You can learn more about this in Section 12: Effects of Dropping and Withdrawing from Classes of our Financial Aid: Terms and Conditions – Consumer Information document on our website.

When JMU determines how to refund housing and unused dining plans, will that refund create any problems with my existing financial aid?

The U.S. Department of Education has provided guidance that schools do not need to count any refund for these prorated charges as part of a student’s financial aid package, or reduce the Cost of Attendance that was used to determine your eligibility.  Pending any change in that guidance, this means a refund for prorated charges would not negatively impact your spring term financial aid.

I’m a Federal Work Study student and lost my job due to COVID-19. Do I have any options for being paid in response to this?

Based on the changes JMU has made in response to COVID-19, we realize there are many FWS students who may have lost their ability to continue their employment this year.  Fortunately, federal regulations may allow JMU to continue paying certain FWS employees who are no longer working.

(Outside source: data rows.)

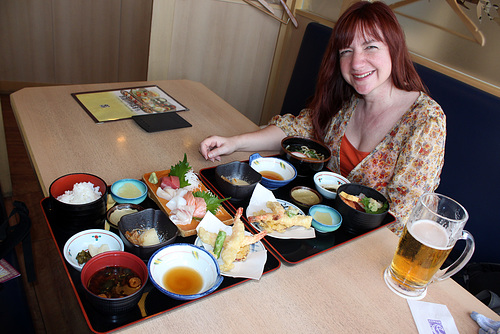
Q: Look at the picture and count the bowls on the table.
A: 14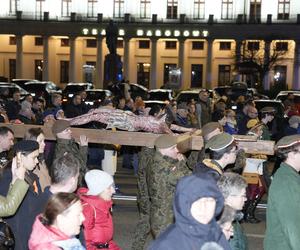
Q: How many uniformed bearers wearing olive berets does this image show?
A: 3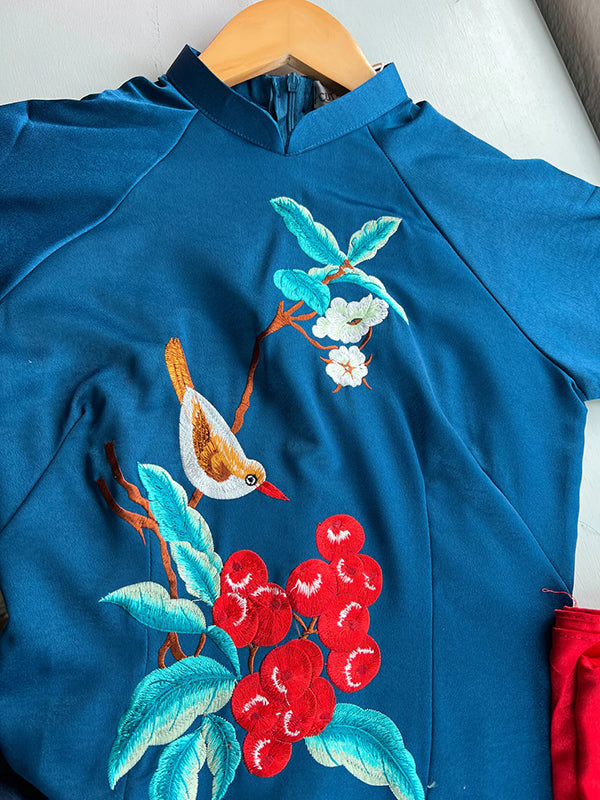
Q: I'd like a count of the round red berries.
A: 15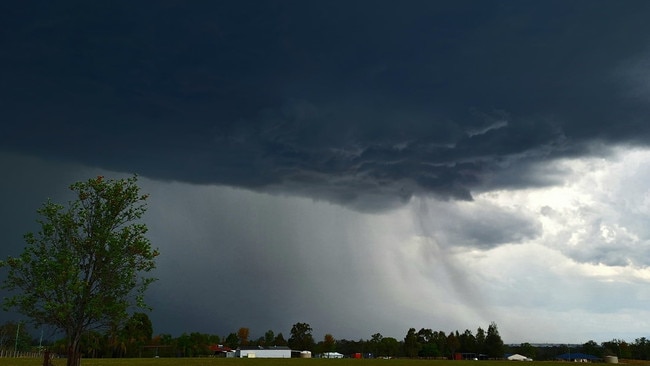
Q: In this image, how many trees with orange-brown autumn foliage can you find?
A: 2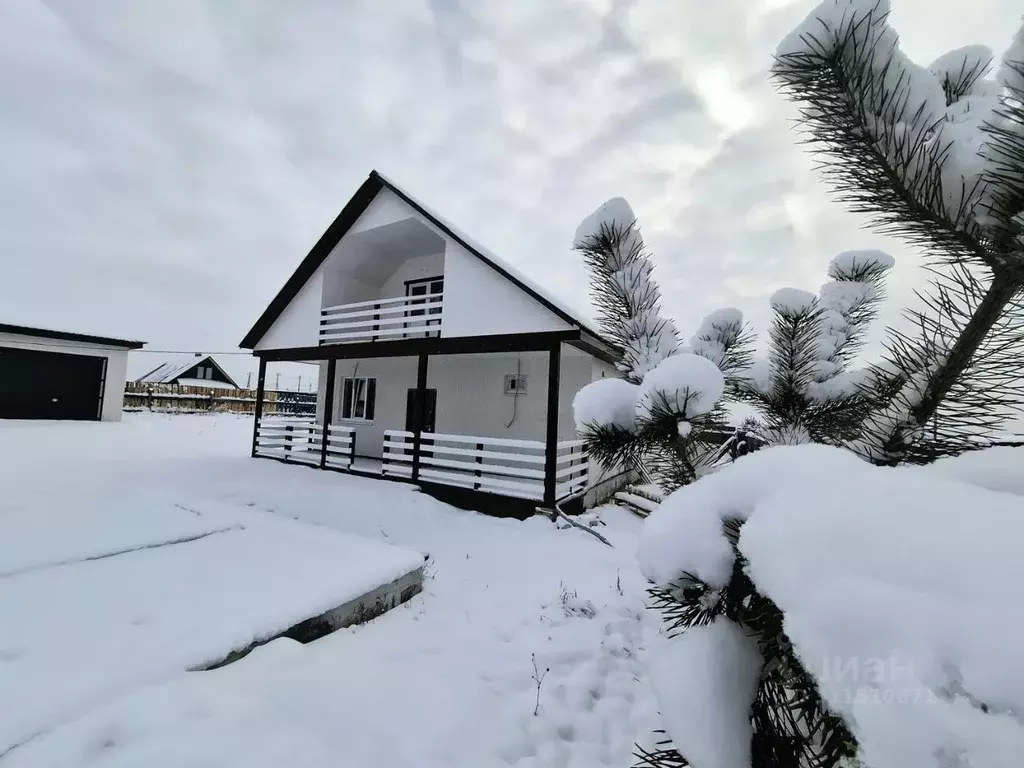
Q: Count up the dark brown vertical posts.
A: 4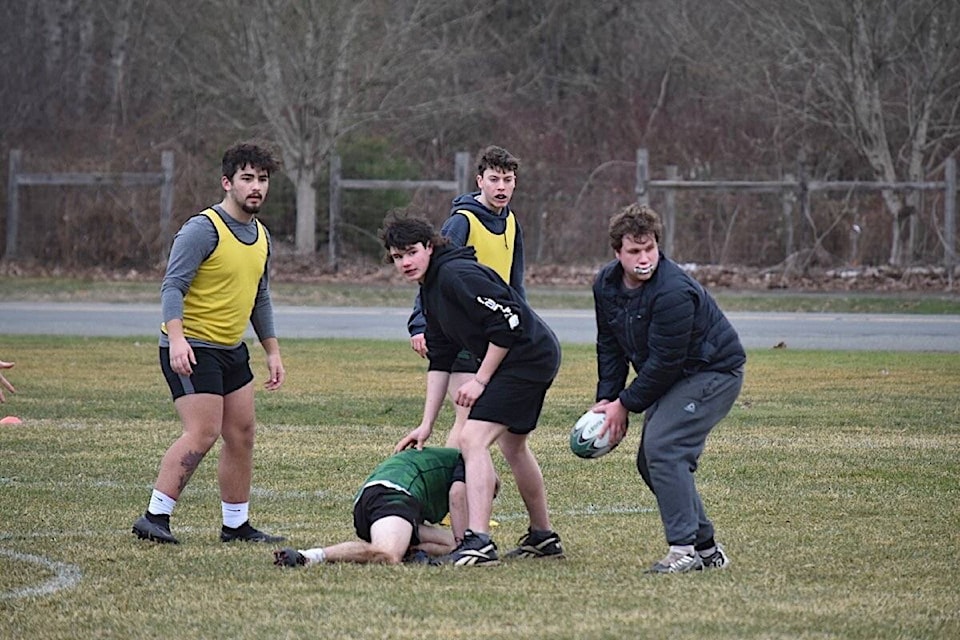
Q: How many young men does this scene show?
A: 5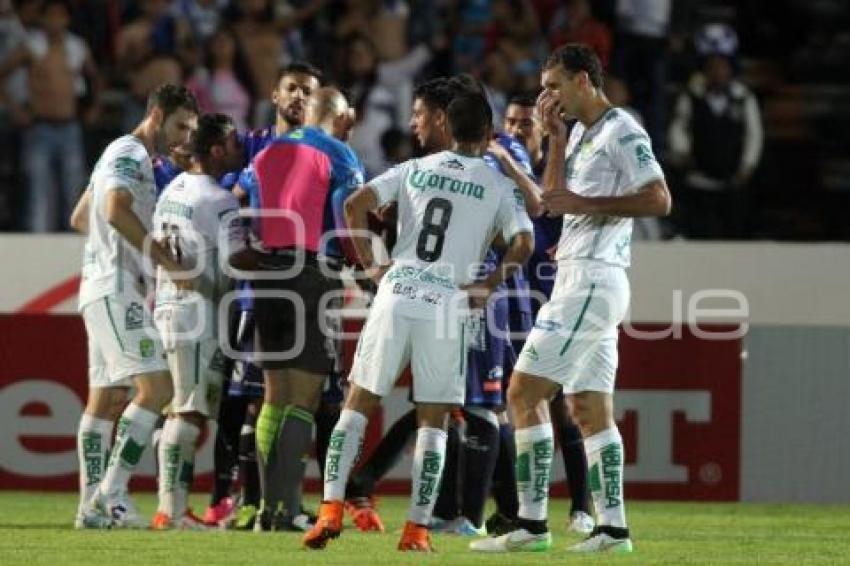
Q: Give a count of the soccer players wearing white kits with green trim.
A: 4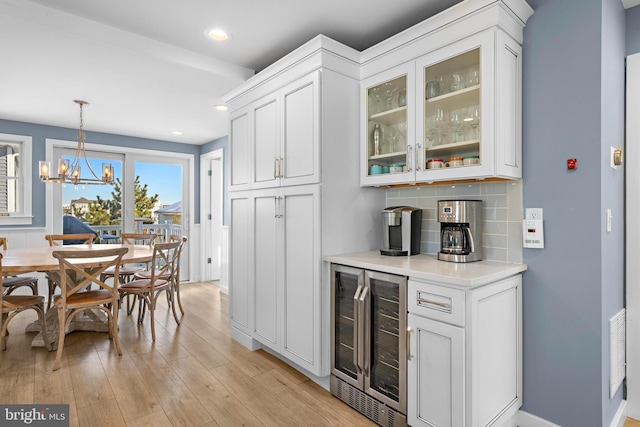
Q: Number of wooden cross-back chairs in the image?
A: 7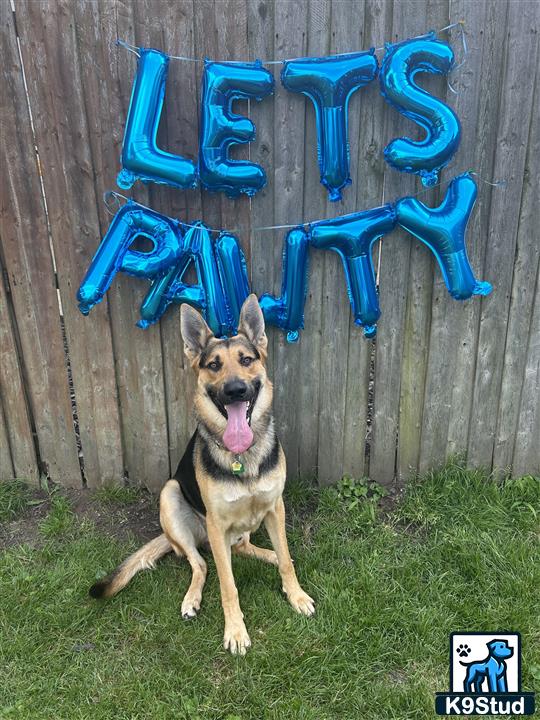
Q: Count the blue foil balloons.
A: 9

The following must be true in order to be considered for continued pay:

  • Student must be displaced from their FWS job due to COVID-19.
  • Student must have already been working in a FWS position prior to being displaced.  This flexibility to continue paying students who are not working does not apply to Institutional Employment (IE) positions, or FWS employees hired after changes were made to the JMU calendar (March 11, 2020) in response to COVID-19.
  • If you have already met your maximum FWS award amount you will not be eligible to receive continued pay.  Once you reach your maximum eligibility your payments will end.
  • Your supervisor must be able to work with you to either find additional work you can do remotely (in place of your regular duties), or document the hours you would have worked during the pay period had it not been for the COVID-19 situation.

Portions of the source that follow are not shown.